Supine, where the patient lies passively and you use their bent knee to create rotation in the spine, blocking at the pelvis, ribs and shoulder to isolate the main sectors. This is following a simple standing active examination, where the patient attempts the main spinal movements of flexion, rotation and sidebending.As an extension of that, I started getting patients to attempt “monkey”. This is an Alexander technique standing posture, which is meant to demonstrate balance within the spine (my perspective).
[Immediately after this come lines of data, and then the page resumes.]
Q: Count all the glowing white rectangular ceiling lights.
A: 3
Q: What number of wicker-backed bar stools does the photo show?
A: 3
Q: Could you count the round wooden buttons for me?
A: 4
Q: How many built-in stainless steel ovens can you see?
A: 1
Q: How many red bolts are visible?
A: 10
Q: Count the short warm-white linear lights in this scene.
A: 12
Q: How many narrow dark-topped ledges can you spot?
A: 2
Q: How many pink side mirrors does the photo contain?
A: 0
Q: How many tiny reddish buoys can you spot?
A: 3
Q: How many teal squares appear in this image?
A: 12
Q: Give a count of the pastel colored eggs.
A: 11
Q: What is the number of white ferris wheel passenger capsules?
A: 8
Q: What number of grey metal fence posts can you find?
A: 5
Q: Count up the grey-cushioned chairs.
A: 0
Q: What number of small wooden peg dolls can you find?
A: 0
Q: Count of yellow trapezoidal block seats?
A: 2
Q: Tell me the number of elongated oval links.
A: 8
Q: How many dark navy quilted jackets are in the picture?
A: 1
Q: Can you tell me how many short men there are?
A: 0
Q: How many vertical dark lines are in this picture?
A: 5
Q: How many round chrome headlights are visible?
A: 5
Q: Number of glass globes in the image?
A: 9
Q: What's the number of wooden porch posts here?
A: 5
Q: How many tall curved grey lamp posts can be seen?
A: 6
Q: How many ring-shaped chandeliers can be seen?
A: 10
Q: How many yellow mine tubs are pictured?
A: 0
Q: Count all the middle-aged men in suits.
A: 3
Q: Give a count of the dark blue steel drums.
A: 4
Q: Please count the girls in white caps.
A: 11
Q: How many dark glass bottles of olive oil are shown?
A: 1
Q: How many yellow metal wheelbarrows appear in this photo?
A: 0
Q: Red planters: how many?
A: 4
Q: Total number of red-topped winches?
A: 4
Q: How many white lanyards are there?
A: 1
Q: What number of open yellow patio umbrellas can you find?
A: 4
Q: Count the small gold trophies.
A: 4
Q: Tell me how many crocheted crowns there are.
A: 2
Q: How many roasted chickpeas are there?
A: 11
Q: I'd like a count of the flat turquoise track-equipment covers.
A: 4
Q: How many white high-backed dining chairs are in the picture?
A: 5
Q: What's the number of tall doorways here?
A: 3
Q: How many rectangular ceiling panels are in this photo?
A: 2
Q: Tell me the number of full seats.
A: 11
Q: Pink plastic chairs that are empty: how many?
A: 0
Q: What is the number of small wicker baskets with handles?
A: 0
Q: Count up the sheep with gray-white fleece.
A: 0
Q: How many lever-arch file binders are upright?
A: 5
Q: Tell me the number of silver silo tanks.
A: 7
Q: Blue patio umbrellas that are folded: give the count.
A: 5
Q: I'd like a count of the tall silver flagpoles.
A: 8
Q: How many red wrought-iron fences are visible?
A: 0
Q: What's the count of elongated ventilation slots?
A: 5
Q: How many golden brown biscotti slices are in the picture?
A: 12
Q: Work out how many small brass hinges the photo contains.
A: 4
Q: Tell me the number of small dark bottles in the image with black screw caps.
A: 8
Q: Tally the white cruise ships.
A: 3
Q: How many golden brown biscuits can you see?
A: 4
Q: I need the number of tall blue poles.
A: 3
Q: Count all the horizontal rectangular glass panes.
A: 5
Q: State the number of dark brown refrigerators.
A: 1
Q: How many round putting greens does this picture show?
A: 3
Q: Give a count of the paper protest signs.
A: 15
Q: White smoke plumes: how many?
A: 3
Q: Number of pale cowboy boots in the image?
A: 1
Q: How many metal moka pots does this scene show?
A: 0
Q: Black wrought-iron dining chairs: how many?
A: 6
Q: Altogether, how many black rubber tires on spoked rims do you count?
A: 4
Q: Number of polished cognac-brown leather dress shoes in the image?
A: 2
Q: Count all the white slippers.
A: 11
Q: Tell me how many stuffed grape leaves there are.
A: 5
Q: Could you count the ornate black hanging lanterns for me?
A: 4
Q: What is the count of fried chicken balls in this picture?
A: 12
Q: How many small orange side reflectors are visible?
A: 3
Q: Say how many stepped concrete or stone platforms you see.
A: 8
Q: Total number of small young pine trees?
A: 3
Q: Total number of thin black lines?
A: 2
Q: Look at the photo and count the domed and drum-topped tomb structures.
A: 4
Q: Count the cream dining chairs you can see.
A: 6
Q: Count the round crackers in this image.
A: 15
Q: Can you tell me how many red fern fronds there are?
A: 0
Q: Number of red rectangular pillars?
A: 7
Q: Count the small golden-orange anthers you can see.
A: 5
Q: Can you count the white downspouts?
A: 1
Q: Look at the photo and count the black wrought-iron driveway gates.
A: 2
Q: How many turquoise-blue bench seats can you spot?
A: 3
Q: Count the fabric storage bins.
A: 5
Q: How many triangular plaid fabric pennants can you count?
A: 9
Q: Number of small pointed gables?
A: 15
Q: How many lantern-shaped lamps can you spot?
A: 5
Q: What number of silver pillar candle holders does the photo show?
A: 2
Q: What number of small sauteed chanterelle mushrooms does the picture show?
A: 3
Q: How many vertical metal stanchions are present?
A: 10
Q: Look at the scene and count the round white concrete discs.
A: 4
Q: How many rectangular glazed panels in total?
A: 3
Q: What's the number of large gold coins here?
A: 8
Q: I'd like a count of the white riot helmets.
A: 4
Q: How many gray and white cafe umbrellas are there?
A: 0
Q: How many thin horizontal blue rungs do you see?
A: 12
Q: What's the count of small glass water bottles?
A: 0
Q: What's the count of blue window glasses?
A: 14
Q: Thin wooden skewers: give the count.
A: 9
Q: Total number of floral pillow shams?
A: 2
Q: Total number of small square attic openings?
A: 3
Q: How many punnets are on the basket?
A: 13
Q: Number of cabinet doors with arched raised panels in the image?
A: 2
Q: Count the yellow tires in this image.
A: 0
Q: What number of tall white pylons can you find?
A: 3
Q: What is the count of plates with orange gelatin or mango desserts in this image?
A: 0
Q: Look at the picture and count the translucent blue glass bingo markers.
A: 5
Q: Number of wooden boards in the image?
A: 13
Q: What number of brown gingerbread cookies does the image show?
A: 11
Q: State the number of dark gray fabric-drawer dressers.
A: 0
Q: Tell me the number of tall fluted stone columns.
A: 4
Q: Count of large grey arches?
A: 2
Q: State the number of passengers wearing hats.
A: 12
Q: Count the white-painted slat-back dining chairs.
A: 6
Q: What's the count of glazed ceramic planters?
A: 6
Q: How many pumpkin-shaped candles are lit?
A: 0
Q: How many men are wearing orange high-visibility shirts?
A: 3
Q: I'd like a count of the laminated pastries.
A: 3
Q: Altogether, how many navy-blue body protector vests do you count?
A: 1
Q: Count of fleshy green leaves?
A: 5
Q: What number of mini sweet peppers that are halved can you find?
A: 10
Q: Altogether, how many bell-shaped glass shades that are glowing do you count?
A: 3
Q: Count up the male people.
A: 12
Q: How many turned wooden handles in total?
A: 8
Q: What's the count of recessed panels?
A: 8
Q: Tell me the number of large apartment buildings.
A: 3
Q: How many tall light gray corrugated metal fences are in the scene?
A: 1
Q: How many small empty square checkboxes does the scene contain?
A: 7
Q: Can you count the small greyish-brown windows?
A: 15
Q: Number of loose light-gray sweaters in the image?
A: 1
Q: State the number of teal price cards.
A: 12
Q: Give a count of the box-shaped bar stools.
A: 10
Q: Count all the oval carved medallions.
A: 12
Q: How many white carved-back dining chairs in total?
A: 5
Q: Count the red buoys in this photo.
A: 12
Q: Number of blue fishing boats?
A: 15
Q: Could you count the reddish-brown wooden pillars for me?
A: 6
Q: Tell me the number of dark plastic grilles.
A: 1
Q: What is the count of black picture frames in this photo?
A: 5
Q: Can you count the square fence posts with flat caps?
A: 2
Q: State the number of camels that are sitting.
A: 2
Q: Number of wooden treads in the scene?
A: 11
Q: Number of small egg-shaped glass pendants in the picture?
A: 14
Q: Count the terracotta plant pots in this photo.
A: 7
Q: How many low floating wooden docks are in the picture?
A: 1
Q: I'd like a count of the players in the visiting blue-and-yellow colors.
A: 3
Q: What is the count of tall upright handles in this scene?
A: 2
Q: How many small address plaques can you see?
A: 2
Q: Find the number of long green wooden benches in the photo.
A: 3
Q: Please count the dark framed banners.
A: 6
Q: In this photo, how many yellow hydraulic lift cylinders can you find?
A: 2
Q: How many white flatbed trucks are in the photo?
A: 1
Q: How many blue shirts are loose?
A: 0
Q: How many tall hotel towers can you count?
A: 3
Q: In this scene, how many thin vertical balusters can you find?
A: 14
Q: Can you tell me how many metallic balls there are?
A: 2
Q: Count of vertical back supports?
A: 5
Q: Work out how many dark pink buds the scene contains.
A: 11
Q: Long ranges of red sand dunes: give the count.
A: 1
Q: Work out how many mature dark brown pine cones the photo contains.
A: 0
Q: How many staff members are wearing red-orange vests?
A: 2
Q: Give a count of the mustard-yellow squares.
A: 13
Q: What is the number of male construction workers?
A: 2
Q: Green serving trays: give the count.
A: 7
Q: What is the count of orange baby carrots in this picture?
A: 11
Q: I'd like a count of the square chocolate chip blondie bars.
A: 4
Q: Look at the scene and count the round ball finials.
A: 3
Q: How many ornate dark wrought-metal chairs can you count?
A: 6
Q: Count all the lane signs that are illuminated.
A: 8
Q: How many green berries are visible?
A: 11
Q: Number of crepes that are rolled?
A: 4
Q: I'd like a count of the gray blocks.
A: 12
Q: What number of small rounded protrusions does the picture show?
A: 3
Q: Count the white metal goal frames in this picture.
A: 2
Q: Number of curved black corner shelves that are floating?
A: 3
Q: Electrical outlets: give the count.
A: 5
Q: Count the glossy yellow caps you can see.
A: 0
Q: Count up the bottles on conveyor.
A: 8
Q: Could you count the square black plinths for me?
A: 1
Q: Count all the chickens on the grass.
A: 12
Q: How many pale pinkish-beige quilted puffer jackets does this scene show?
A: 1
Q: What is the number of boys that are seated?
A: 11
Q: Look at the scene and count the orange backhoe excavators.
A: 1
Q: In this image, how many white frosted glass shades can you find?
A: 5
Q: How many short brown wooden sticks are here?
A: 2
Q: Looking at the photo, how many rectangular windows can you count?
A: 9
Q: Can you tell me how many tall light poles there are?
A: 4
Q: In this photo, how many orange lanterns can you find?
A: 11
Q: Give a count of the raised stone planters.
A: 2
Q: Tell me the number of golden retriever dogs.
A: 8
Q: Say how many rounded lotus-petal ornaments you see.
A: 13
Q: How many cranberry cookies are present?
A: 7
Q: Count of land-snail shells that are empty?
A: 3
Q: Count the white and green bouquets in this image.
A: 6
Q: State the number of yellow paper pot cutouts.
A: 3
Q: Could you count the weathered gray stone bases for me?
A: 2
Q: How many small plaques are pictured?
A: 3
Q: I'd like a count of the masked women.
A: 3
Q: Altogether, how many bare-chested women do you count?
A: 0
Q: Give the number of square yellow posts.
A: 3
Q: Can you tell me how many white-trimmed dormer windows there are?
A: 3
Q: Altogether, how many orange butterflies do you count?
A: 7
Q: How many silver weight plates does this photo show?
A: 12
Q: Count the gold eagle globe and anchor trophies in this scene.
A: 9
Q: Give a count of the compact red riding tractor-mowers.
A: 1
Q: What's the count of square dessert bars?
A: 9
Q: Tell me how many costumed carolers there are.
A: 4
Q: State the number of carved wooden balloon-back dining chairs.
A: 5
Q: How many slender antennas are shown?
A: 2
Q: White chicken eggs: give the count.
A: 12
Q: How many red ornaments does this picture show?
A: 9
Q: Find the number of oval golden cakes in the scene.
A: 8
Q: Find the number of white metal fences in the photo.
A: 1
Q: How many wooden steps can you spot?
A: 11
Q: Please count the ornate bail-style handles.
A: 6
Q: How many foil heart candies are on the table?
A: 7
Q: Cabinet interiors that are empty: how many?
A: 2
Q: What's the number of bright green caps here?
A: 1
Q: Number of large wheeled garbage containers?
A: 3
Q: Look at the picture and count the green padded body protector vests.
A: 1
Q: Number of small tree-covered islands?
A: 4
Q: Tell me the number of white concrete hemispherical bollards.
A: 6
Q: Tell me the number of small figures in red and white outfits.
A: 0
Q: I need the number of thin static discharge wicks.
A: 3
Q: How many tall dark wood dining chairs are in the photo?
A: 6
The most important thing to know about Alexander technique (other than it is really rather good and a couple of lessons from a good teacher is worthwhile, I recommend a number of patients to my local teacher) is that it is all about intention and the mind being in charge of the body, so speed is always controlled.To move into a version of monkey posture ask the patient to do the following:

1) Get them to stand comfortably, feet parallel (check, lots externally rotate to minimise loading in the glutes)
2) Bend the knees slightly
3) Bend forward at the waist, spine straight
4) Let the arms hang loose
This is a german video of a man sitting down, but if you stop half way, its monkey.
What I noticed is that most cannot bend solely at the hips without looking down and treating any thoracic restrictions allows them to move much better.
The reason for all of this is to demonstrate treatment further away from the area of complaint and to look for other areas of compromise in their movement patterns. They may also find cervical and lower limb problems start to surface. Once this has been physically demonstrated, it is easier to achieve compliance in terms of future treatments, exercise pescription and general understanding of their body.
And for a positive patient outcome, this can be used as part of their ongoing exercise plan.